The tricky thing here is that “outward” means a different thing, depending on which side of the foil we're on. On the left side, “outward” means to the left, while on the right side, “outward” is right. A positively charged piece of metal foil has a field that points leftward on the left side, and rightward on its right side, so the two contributions of \(2\pi k\sigma\) are both positive, and we get \(4\pi k\sigma\). On the other hand, suppose there is a field created by other charges, not by the charged foil, that happens to point to the right. On the right side, this externally created field is in the same direction as the foil's field, but on the left side, the it reduces the strength of the leftward field created by the foil. The increase in one term of the equation balances the decrease in the other term. This new version of the equation is thus exactly correct regardless of what externally generated fields are present!

Her next innovation starts by multiplying the equation on both sides by the area, \(A\), of one side of the foil:

\[\begin{align*} \left(E_{outward,\ on\ side\ 1}+E_{outward,\ on\ side\ 2}\right)A &= 4\pi k\sigma A \\ \text{or} \\ E_{outward,\ on\ side\ 1}A+E_{outward,\ on\ side\ 2}A &= 4\pi kq , \\ \end{align*}\]

where \(q\) is the charge of the foil. The reason for this modification is that she can now make the whole thing more attractive by defining a new vector, the area vector A.


a / The area vector is defined to be perpendicular to the surface, in the outward direction. Its magnitude tells how much the area is.

 

As shown in figure a, she defines an area vector for side 1 which has magnitude \(A\) and points outward from side 1, and an area vector for side 2 which has the same magnitude and points outward from that side, which is in the opposite direction. The dot product of two vectors, \(\mathbf{u}\cdot\mathbf{v}\), can be interpreted as \(u_{parallel\ to\ v}|\mathbf{v}|\), and she can therefore rewrite her equation as

 

\[\begin{equation*} \mathbf{E}_1\cdot\mathbf{A}_1+\mathbf{E}_2\cdot\mathbf{A}_2 = 4\pi k q . \end{equation*}\]

The quantity on the left side of this equation is called the flux through the surface, written \(\Phi\).

b / Gauss contemplates a map of the known world.

 

Gauss now writes a grant proposal to her favorite funding agency, the BSGS (Blood-Suckers' Geological Survey), and it is quickly approved. Her audacious plan is to send out exploring teams to chart the electric fields of the whole planet of Flatcat, and thereby determine the total electric charge of the planet. The fleas' world is commonly assumed to be a flat disk, and its size is known to be finite, since the sun passes behind it at sunset and comes back around on the other side at dawn.

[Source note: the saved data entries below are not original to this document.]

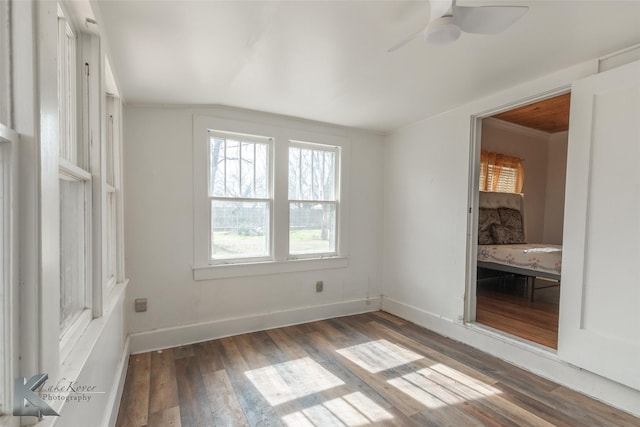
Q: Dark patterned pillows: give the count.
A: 3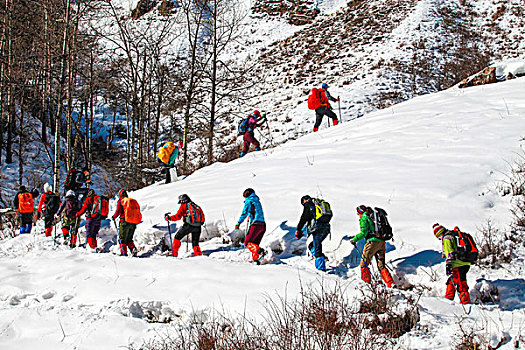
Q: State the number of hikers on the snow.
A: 14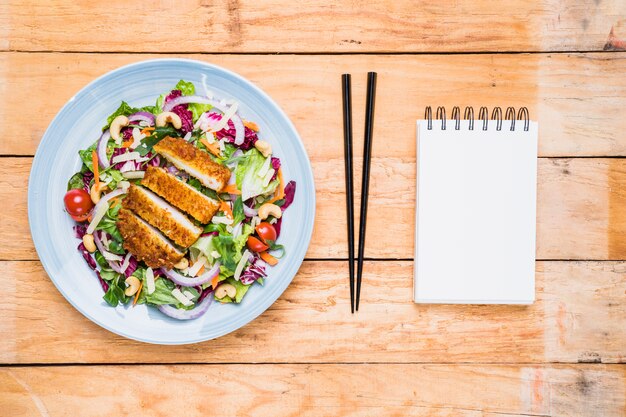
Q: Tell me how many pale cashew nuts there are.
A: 9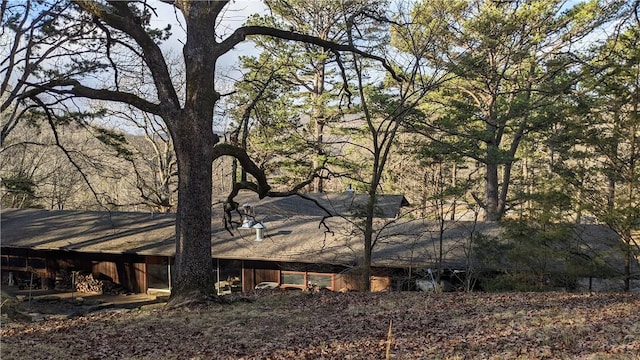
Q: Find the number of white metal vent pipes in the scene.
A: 2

The most daring part of the plan is that it requires surveying not just the known side of the planet but the uncharted Far Side as well. No flea has ever actually gone around the edge and returned to tell the tale, but Gauss assures them that they won't fall off --- their negatively charged bodies will be attracted to the disk no matter which side they are on.

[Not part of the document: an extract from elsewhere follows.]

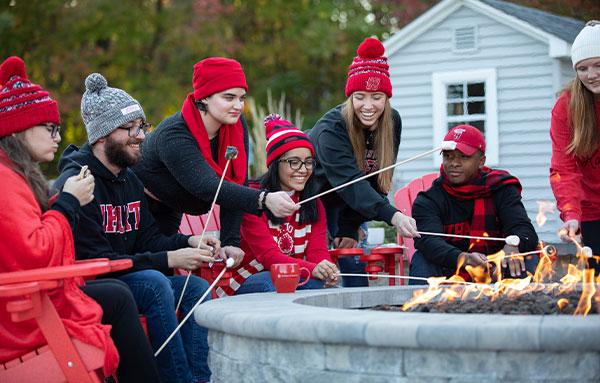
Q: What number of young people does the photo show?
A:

Of course it is possible that the electric charge of planet Flatcat is not perfectly uniform, but that isn't a problem. As discussed in subsection 10.3.2, as long as one is very close to the surface, the field only depends on the local charge density. In fact, a side-benefit of Gauss's program of exploration is that any such local irregularities will be mapped out. But what the newspapers find exciting is the idea that once all the teams get back from their voyages and tabulate their data, the total charge of the planet will have been determined for the first time. Each surveying team is assigned to visit a certain list of republics, duchies, city-states, and so on. They are to record each territory's electric field vector, as well as its area. Because the electric field may be nonuniform, the final equation for determining the planet's electric charge will have many terms, not just one for each side of the planet:

\[\begin{equation*} \Phi = \sum \mathbf{E}_j\cdot\mathbf{A}_j = 4\pi k q_{total} \end{equation*}\]

 

Gauss herself leads one of the expeditions, which heads due east, toward the distant Tail Kingdom, known only from fables and the occasional account from a caravan of traders. A strange thing happens, however. Gauss embarks from her college town in the wetlands of the Tongue Republic, travels straight east, passes right through the Tail Kingdom, and one day finds herself right back at home, all without ever seeing the edge of the world! What can have happened? All at once she realizes that the world isn't flat.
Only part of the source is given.